TASK
From the line containing "Q: Tell me how" through the last line of the material, copy every line exactly, both ends inclusive; do not copy pictures.

=== Begin Enclosure ===

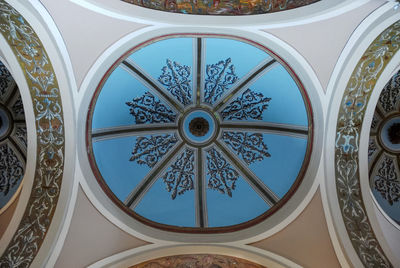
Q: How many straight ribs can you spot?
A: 8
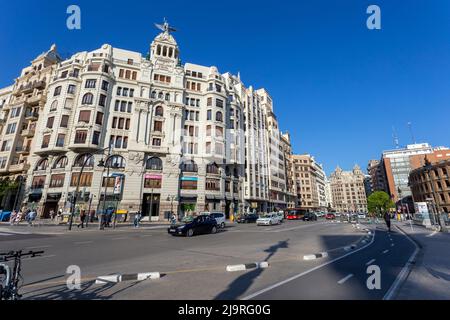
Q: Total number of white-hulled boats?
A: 0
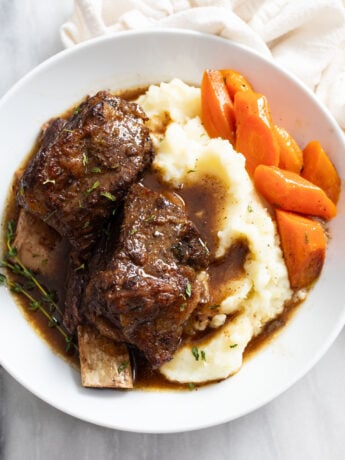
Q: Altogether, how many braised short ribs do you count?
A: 2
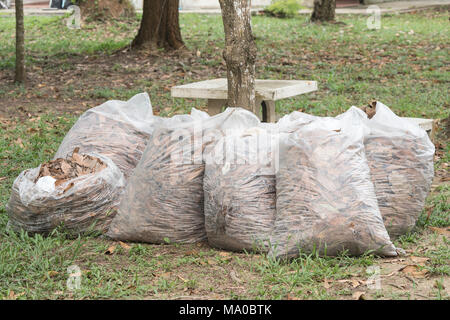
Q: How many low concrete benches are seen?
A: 1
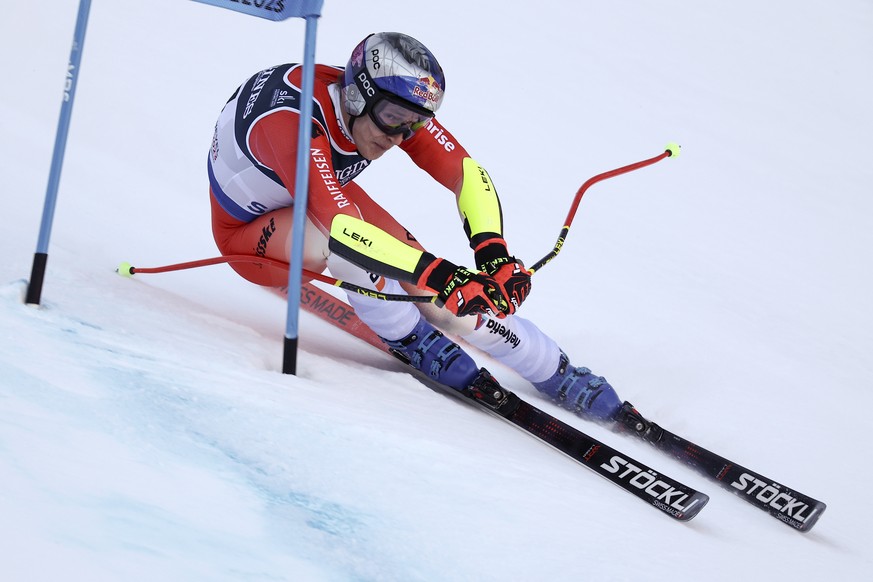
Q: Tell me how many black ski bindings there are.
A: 2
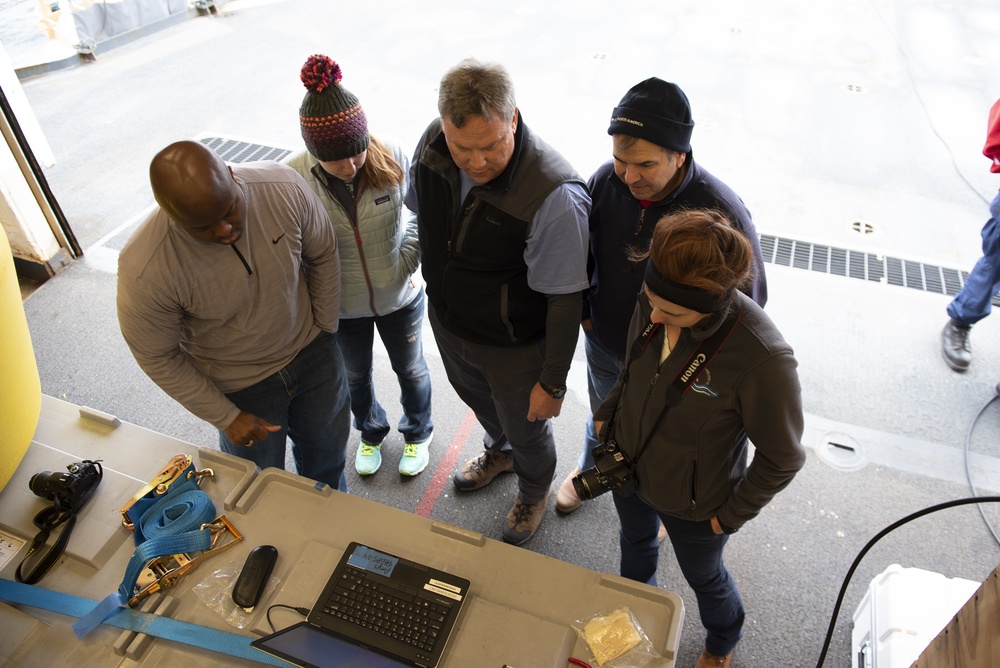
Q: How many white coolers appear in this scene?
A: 1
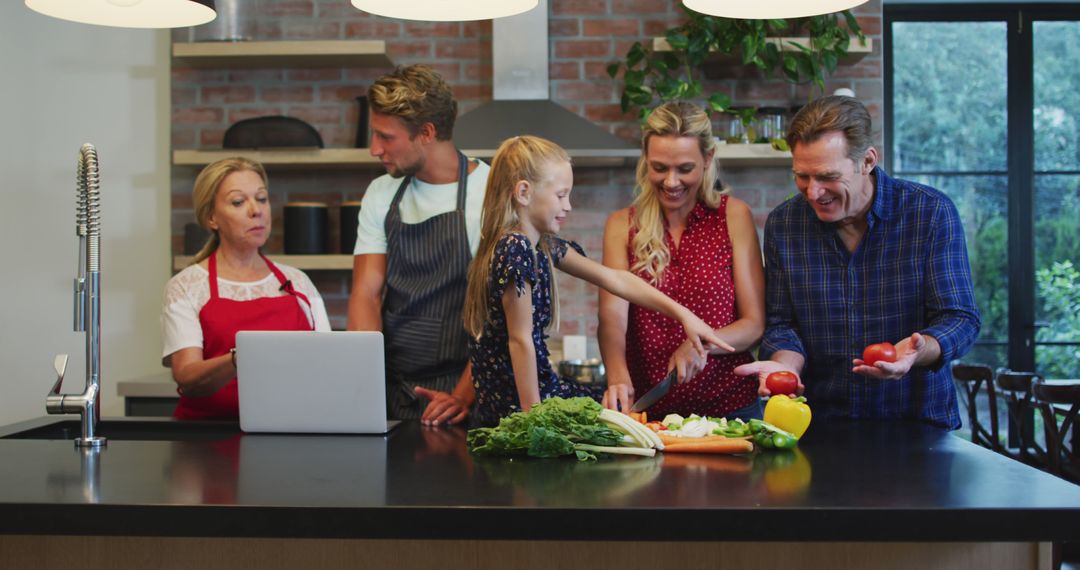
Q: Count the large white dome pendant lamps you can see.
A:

=== End Enclosure ===

EXERCISE RESPONSE
Q: Tell me how many black ski bindings there are.
A: 2
Q: How many white coolers appear in this scene?
A: 1
Q: Count the large white dome pendant lamps you can see.
A:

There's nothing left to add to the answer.